[Stored data entries]
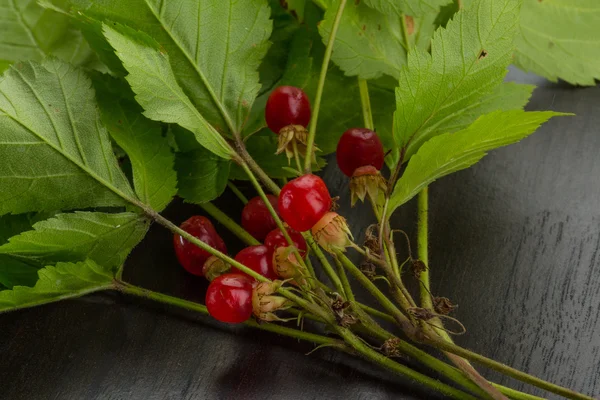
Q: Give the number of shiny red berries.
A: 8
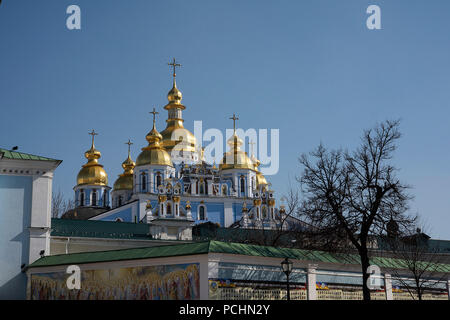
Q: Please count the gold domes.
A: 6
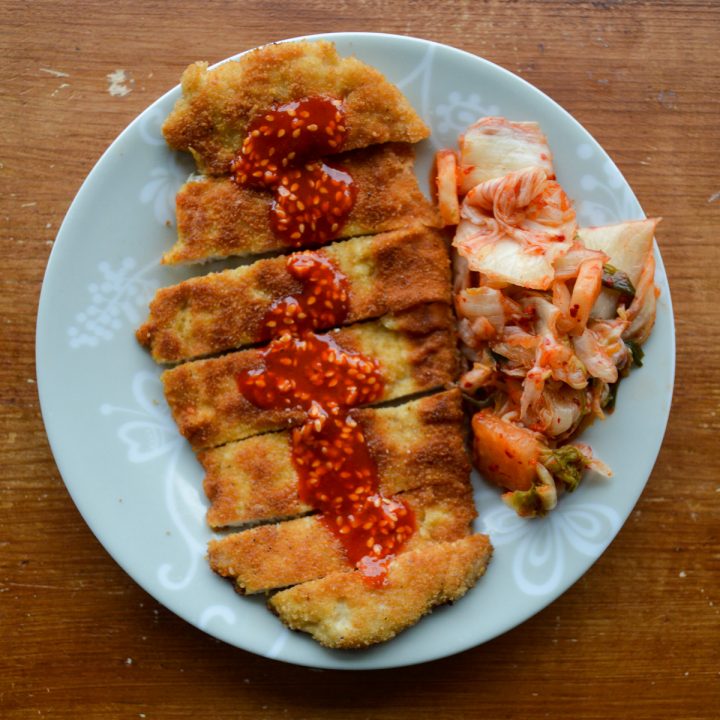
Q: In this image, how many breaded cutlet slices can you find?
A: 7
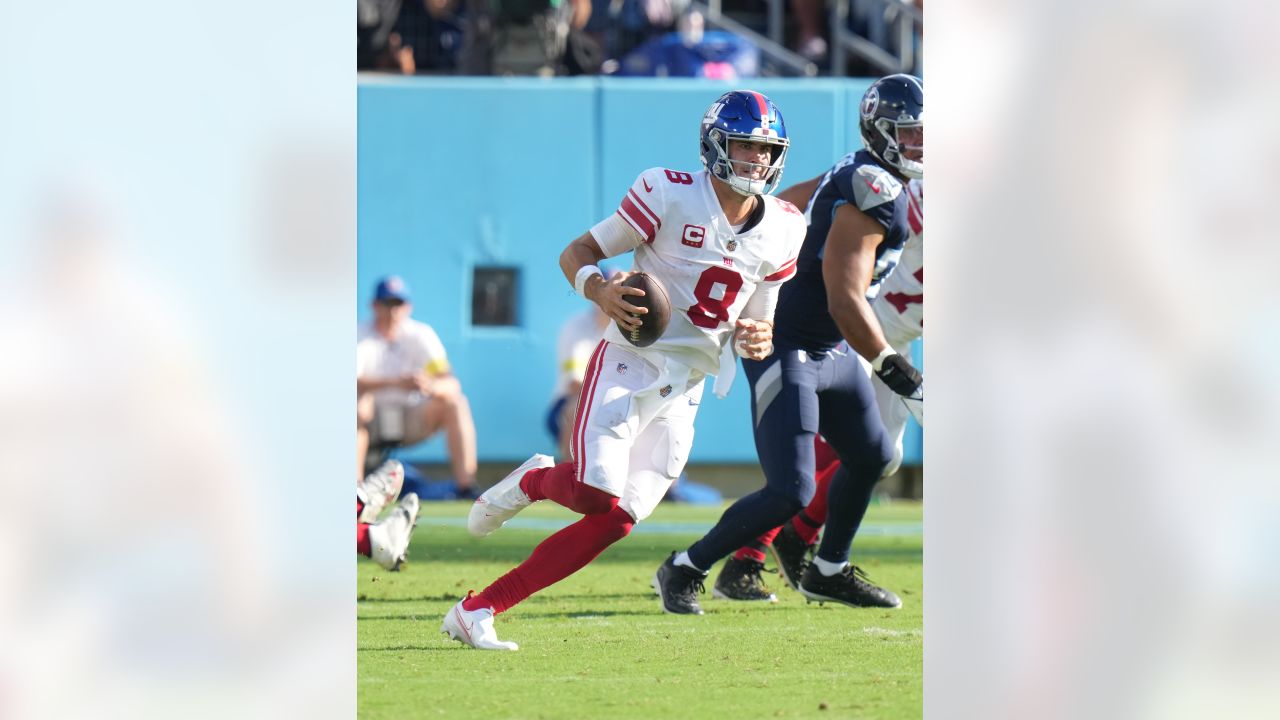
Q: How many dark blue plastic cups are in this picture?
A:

ASSIGNMENT: Wherever the string "many" occurs in the data, copy the line that holds it.

ANSWER SECTION:
Q: In this image, how many breaded cutlet slices can you find?
Q: How many dark blue plastic cups are in this picture?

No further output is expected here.